Most people diagnosed with ALS are picked out of a hat without rhyme or reason. It does not matter how much you dieted, how you lived your life, how amazing of a person you were... it picked you, and your life was over. WHY TON, WHY HIM? WHY MY FAMILY?!
So, wondering how I went from there to being here writing about the disease that took my dad, helping other families that are in the same situation, and constantly being reminded about the sounds of the machines that were around during the last few months of his life… would you believe me if I told you it was because of TikTok?
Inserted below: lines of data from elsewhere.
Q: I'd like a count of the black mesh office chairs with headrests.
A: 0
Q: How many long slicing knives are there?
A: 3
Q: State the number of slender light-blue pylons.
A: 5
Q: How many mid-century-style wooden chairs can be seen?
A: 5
I came across a video from a hospice nurse (@nursehadley) who talked with a Chaplin about handling death, especially around younger patients. His response was, “we are all put on this Earth for a purpose, and sometimes the good people can accomplish their purpose sooner than the rest of us, so instead of looking at it as a punishment, look at it as a reward for being able to do your job on Earth quickly.”
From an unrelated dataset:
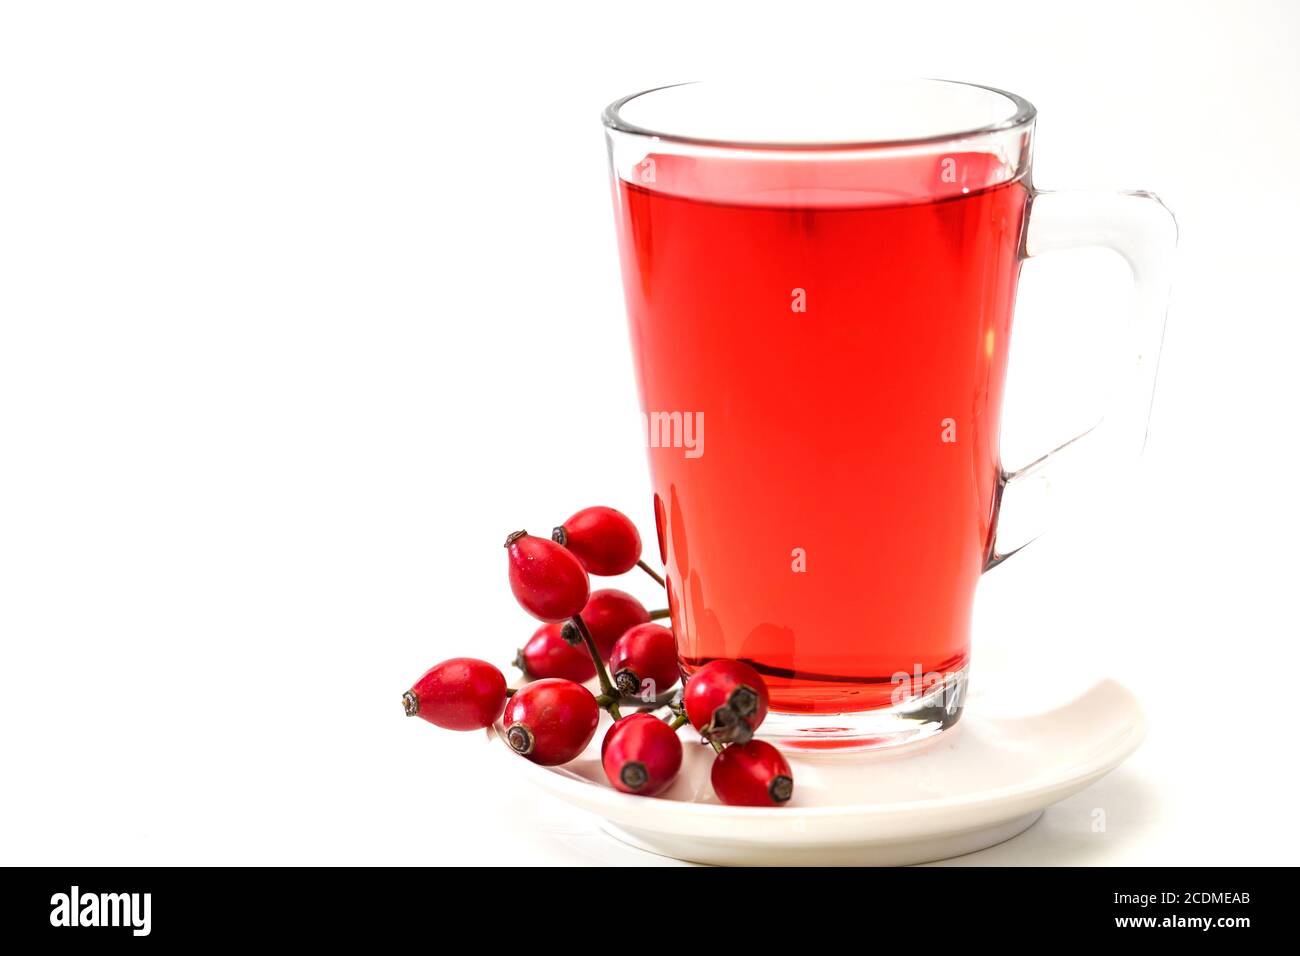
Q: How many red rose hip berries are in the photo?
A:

That video changed my whole outlook on everything. Ton was a fantastic dad; he had a great life, and I need not focus so much on his passing away at 64 years old and celebrating his incredible 64 years of life. I started to retell our story of ALS and how I wanted to remember it. Do I want to remember the suffering, or do I want to grow from the experience?
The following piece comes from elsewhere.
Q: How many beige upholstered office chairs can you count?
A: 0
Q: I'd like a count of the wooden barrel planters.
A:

I started to realize that maybe just maybe, ALS was my purpose. I learned a lot during our journey with ALS, we had a lot of great experiences, but we also had a lot of struggles along the way. I was placed in the situation to help others learn from my experience. ALS is incredibly isolating. Everyone tells you, “everyone’s journey is so different,” but that does not mean you need to struggle to figure out the answer to your questions. You do not need to be alone in this journey, and If you are on an ALS journey or any journey, please know this- I am here. I made this page so that others would know they are not alone on their journey and would have someone they could reach out to help them even if their journey is so different. I might not have all the answers or know them, but I promise to try my best to find them.
We are all put on this Earth for a purpose. There is a reason we struggle through experiences, and in my heart, I believe that I worked and was pushed to my limits for my purpose. My purpose is to help others who sat where I sat, who will question what I questioned, who will feel a heartbreak that only can come with a diagnosis where a loved one dying gives you your first chance to breathe again because it is the first time in a long time that you know they are no longer suffering. That feeling alone gives families the strength to continue to have hope after you walk out of the room you said your last goodbyes in, the room you promised to continue to always have the last word in the argument in, the space you promised yourself that this was all for something in.
ALS- I am as stubborn as my father, a southside Chicago girl who will ALWAYS have the last word in an argument, and you better not think I will let down without a fight. I promised him back then, and I will promise those today that I will fight until the last word in my argument is CURE.